Deklarasi Hari Toleransi Internasional (HTI) ini dilakukan oleh UNESCO pada tahun 1995 bertepatan dengan ulang tahun Perserikatan Bangsa-Bangsa (PBB) yang ke-50 tahun.
Kali ini INBISNIS.ID menghubungi Kepala Kantor Agama Kemenag Provinsi Maluku Utara, H. Sarbin Sehe, S.Ag. M.Pd.I pada Senin malam (15/11/2021) melalui aplikasi Whatsapp terkait bagaimana pandangannya tentang Hari Toleransi Internasional ini.
Menurut Sarbin bahwa Toleransi atau dalam Islam disebut tasamu, pada hakekatnya adalah sikap saling menghargai satu sama lain. Wujud dari Islam rahmat bagi alam semesta. Sikap toleransi menjadi penting dalam rangka kedamaian, kerukunan bagi kemunitas kehidupan. Hari toleransi dunia menjadi komitmen manusia sejagat agar terus saling menghargai satu sama lain, menguatkan tali ikatan kemanusian dibalik perbedaan dalam dirinya, seperti agama, suku, ras dan lainnya.
Ketika ditanyakan bahwa kita sudah mempunyai Bhineka Tunggal Ika sejak dulu sebelum dideklarasikan Hari Toleransi Internasional ini dimana relevansinya?
“Konsep wathaniyah atau kebangsaan sangat relevan dengan toleransi. Perilaku toleransi itulah modal dasar pengakuan dan penghargaan atas harkat dan martabat kebangsaan dengan ikatan emosional, bhineka tunggal ika, berbeda-beda tetapi satu yang hidup dalam rumah besar yg di sebut Indonesia. Peradaban dunia yg aman, damai dan rukun karena warga dunia berperilaku toleransi,” papar Sarbin.
Pada konteks Maluku Utara dengan beragam suku yang menjunjung tinggi “adat se atorang” (hukum yang dibuat berdasarkan nilai-nilai kemanusiaan) memunculkan banyak kearifan lokal (local wisdom) yang harus dilestarikan karena ada relevansinya dengan HTI seperti salah satu contohnya adalah Adat galib se lukudi mengisyaratkan bahwa hak pribadi seseorang, dan hak atas orang lain patut dihargai dan dijunjung tinggi menurut kebiasaannya.
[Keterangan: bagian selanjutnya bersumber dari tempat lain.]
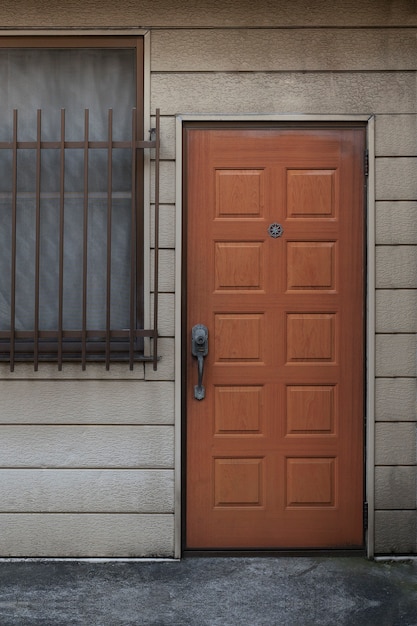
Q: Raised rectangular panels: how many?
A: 10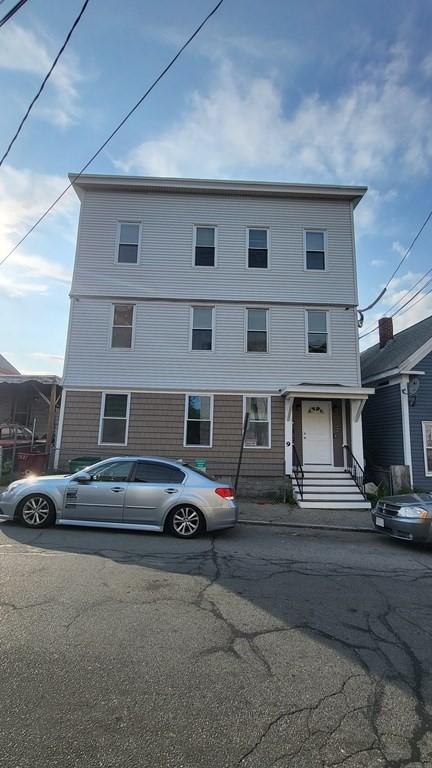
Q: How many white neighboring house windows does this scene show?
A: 1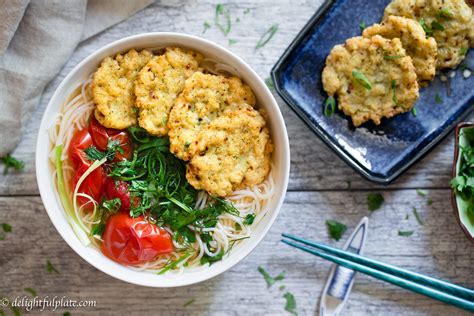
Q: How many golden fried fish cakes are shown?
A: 7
Dari beberapa sumber yang dikumpulkan INBISNIS.ID bahwa banyak sekali kearifan lokal di bumi Kie Raha (Maluku Utara) yang harus terus dilestarikan contoh lain seperti adat ngale se cara sere se doniru ialah kebiasan-kebiasaan yang baik dan berguna dalam menjaga kerukunan hidup bersama, sepanjang tidak bertentangan dengan hukum-hukum yang berlaku seperti: tata cara perkawinan, tata cara upacara adat dan tata cara pergaulan kerukunan hidup bermasyarakat.
Sebagian besar ulama sependapat bahwa adat istiadat sebagai landasan dalam pembentukan hukum Islam.
“Bahwa kearifan lokal yg beragam ini akan terjaga dengan baik jika toleransi menjadi pintu masuk. Keragaman lokal wisdom adalah rahmat bagi umat manusia, kewajiban untuk memeliharanya dengan toleransi,” tutur Sarbin.
Di akhir obrolan Sarbin yang juga sebagai ketua Nahdatul Ulama (NU) Maluku Utara ini mengajak seluruh lapisan masyarakat agar bersama-sama menjaga silaturahim sesama umat beragama dengan mengedepankan perilaku toleransi secara universal.
“Ayo kita bumikan toleransi dalam perilaku keseharian melalui pengamalan agama yg moderat atau moderasi beragama akan melahirkan perilaku toleransi,” pungkas Sarbin.